O Presidente da República, ao contrário de muitos políticos, tem bastante popularidade. O que acha da forma como Marcelo Rebelo de Sousa está a exercer o cargo?

Não votei no professor Marcelo, mas tenho de reconhecer que tem feito um trabalho extraordinário e é um homem de afetos. As pessoas têm essa necessidade. O Presidente da República tem um índice de popularidade enorme e vai merecer o apoio do povo. Não sei se tem o apoio das mentes urbanas e dos intelectuais, mas vai merecer o apoio do povo. E vai ter um resultado histórico. As pessoas levam muita pancada por causa das decisões dos políticos e gostam de encontrar alguém a quem possam queixar-se e dar um abraço. 

Se Marcelo decidir recandidatar-se a um segundo mandato, vai apoiá-lo?

Não sei. Se tiver o meu apoio não é crime nenhum, porque apoio quem quiser. Não sei o que é que o PS vai fazer, mas é uma grande possibilidade. António Costa é um homem pragmático e nas últimos presidenciais o secretário-geral do PS deu liberdade de voto. Têm sido feitas acusações ao professor Marcelo de que anda com o Governo ao colo. Não sei se isso é assim mas tem havido um grande respeito e uma grande lealdade institucional entre o Presidente da República e o Governo. É uma coisa que temos de enaltecer. 

O que correu mal nestes mais de 40 anos de democracia para termos um país com tantas fragilidades e com tanta gente descontente?

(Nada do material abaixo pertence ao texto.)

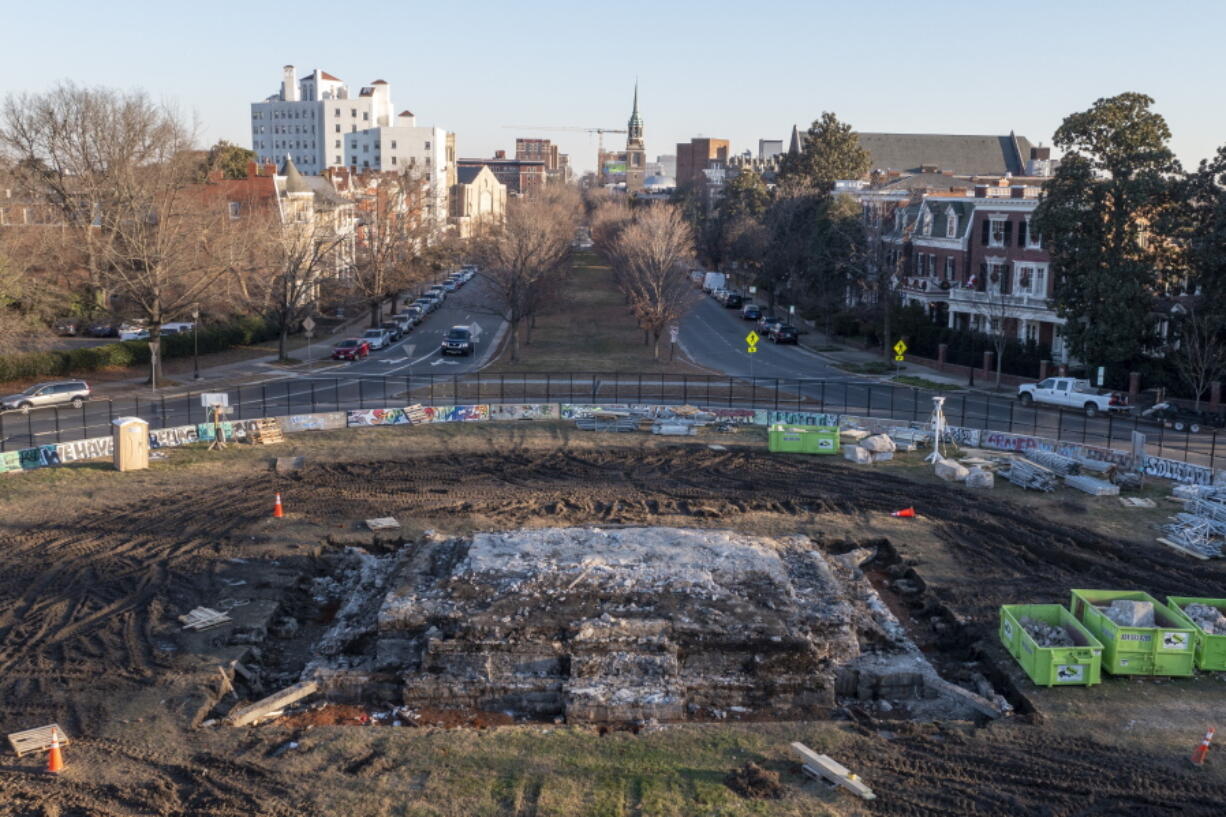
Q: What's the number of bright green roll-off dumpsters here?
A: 4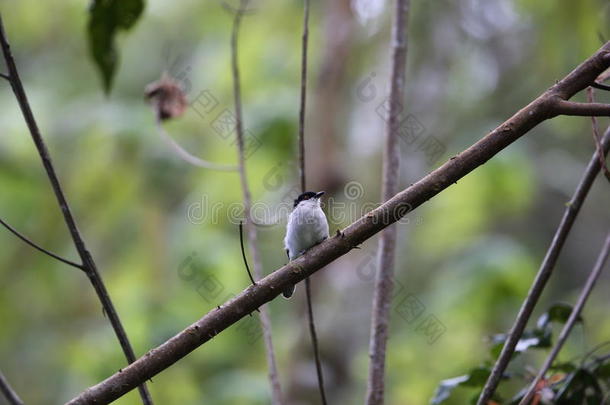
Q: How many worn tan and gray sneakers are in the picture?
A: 0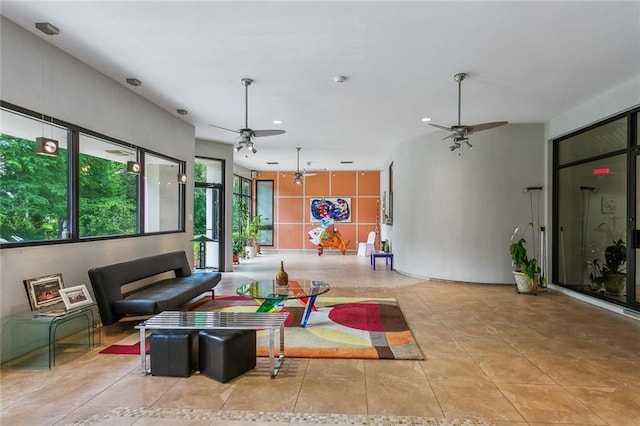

As pessoas são sonhadoras e têm direito a sonhar e a serem felizes. Os portugueses continuam a ter orgulho no seu país e atiram o ónus do seu desencanto para a classe política. O país evoluiu muito nestes 40 anos. Basta olhar para esta nova geração e perceber que muitos deles são qualificados. São dos melhores e mais respeitados profissionais em todo o mundo. Temos alguma qualidade de vida. Nasci em Alfama, num bairro popular, onde a maior parte dos trabalhadores era da minha zona e eram todos estivadores. O que acontece hoje em Setúbal também acontecia naquele tempo. A precariedade já existia e as dificuldades sempre existiram. A Constituição da República é um pilar fundamental, mas esta crise tornou descrentes muitos portugueses e os políticos, de uma forma geral, têm muita responsabilidade naquilo que aconteceu.

O que estão a fazer mal os políticos?

Há pouca confiança e a política tem de retomar essa confiança através de uma governação transparente, rigorosa e justa. E justa é através do mérito e do trabalho. Não se pode andar sempre a castigar os mesmos. Quem vai governar é para exercer o poder a favor das pessoas. Se as pessoas não se sentirem valorizados naturalmente que há uma desconfiança. Basta olhar para a União Europeia. O populismo e a demagogia venceram e também temos populismo em Portugal. Não é da extrema-direita, mas é de uma certa extrema-esquerda.